Reddito di cittadinanza?

Come contrastare la disoccupazione e combattere la povertà? Questa esigenza sta riportando in molti paesi l’attenzione sugli strumenti del reddito di cittadinanza. Esiste una discussione aperta tra le forze politiche e sindacali, ben presente anche in Italia, mentre alcuni paesi hanno provato a introdurre forme di sperimentazione.

Nei mesi scorsi in Svizzera è stato bocciato un referendum per l’introduzione anche in questo paese, che non ha certo particolari problemi di povertà o disoccupazione, del diritto al reddito di cittadinanza per i disoccupati. L’intervento svizzero, il cui costo era stato valutato in alcune decine di miliardi di euro, ha scatenato un forte dibattito e alla fine è stato bocciato dagli elettori.

La notizia più recente riguarda invece la Finlandia, un paese avanzato sia per le condizioni economiche sia per le politiche del lavoro, che intende sperimentare un intervento di reddito di cittadinanza per cinquemila disoccupati estratti a sorte. La misura secondo gli intenti del governo avrà carattere sperimentale in quanto è destinata a persone con basso reddito e capovolge il principio chiave delle politiche del lavoro europee, quello della condizionalità. Infatti non è previsto l’obbligo di accettare una proposta di nuovo lavoro e i cittadini non dovranno fornire spiegazioni o giustificazioni sul modo in cui spenderanno i soldi.

Una misura che può sembrare bizzarra, ma che si giustifica come misura assistenziale, per alleviare la povertà in un paese che ha poco più di duecentomila disoccupati e che in realtà è una misura sussidiaria e aggiuntiva alle misure di politica attiva obbligatoria per i disoccupati finnici. Si tratta quindi in realtà di un intervento di carattere assistenziale, per fasce di disoccupati deboli e volto a favorire l’accettazione di una nuova proposta di lavoro anche a basso reddito, infatti questo assegno che ammonta intorno alle 560 euro al mese viene mantenuto anche in caso di nuovo lavoro. La riflessione che può essere utile, a commento e spiegazione di questa scelta del governo finlandese, è che questa misura non introduce un elemento di assistenzialismo in un paese che ha una forte tradizione di politiche attive del lavoro, ma in realtà si tratta di un intervento di mera integrazione al reddito, volto anche a favorire l’accettazione da parte dei disoccupati di un impiego a basso reddito il cui importo viene integrato dall’assegno. È la contraddizione dei paesi a welfare avanzato e in cui l’indennità di disoccupazione è talmente alta da disincentivare l’accettazione di un nuovo lavoro non molto retribuito.

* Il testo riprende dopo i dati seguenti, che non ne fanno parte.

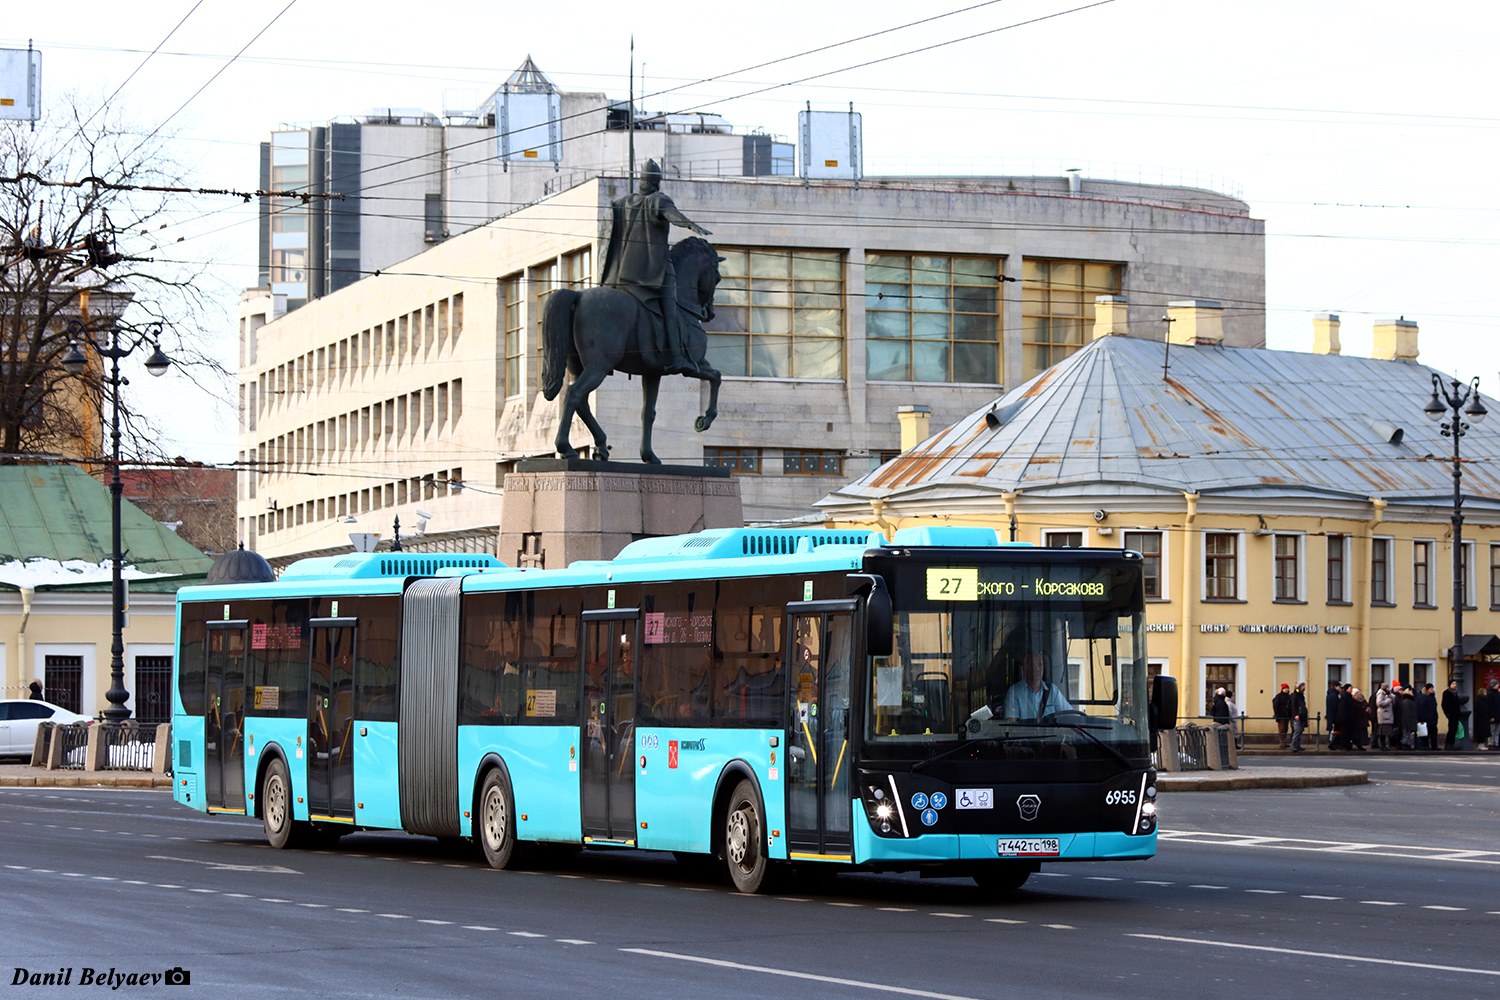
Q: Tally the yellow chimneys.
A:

Non è certo questo l’ambito di riflessione sul reddito di cittadinanza che riguarda l’Italia e altri paesi mediterranei. Il reddito di cittadinanza propriamente detto è infatti una misura di integrazione al reddito, per disoccupati ma anche per i cosiddetti “poor worker”, i lavoratori a basso reddito, aggiuntiva e non sostituiva degli interventi di politica attiva. E infatti è presente come sperimentazione e in alcuni casi anche come istituto per specifici target in paesi che hanno un avanzato sistema di affiancamento e attivazione obbligatoria del disoccupato.

Un paese come l’Italia, che ha circa 9 milioni di persone in povertà e in cui almeno il trenta per cento di queste persone sono cittadini che lavorano, può avere bisogno di pensare a un intervento di questo tipo. L’istituzione del reddito di inclusione come misura strutturata prevista dal Governo dopo l’istituzione del Sia, il sostegno all’inclusione attiva, va in parte in questa direzione. Tuttavia il problema per l’Italia è un altro: in assenza di un sistema nazionale ed efficace di attivazione obbligatoria del disoccupato ed in presenza di un mercato del lavoro in cui l’incontro tra domanda e offerta in buona parte sfugge ai servizi per il lavoro diventa difficile ragionare su forme successive di reddito di cittadinanza, in quanto appare ancora debole la base di politica attiva su cui si collocano. Prima si attua davvero l’assegno di ricollocazione e poi ha senso parlare di redditi di cittadinanza per i lavoratori e disoccupati più poveri.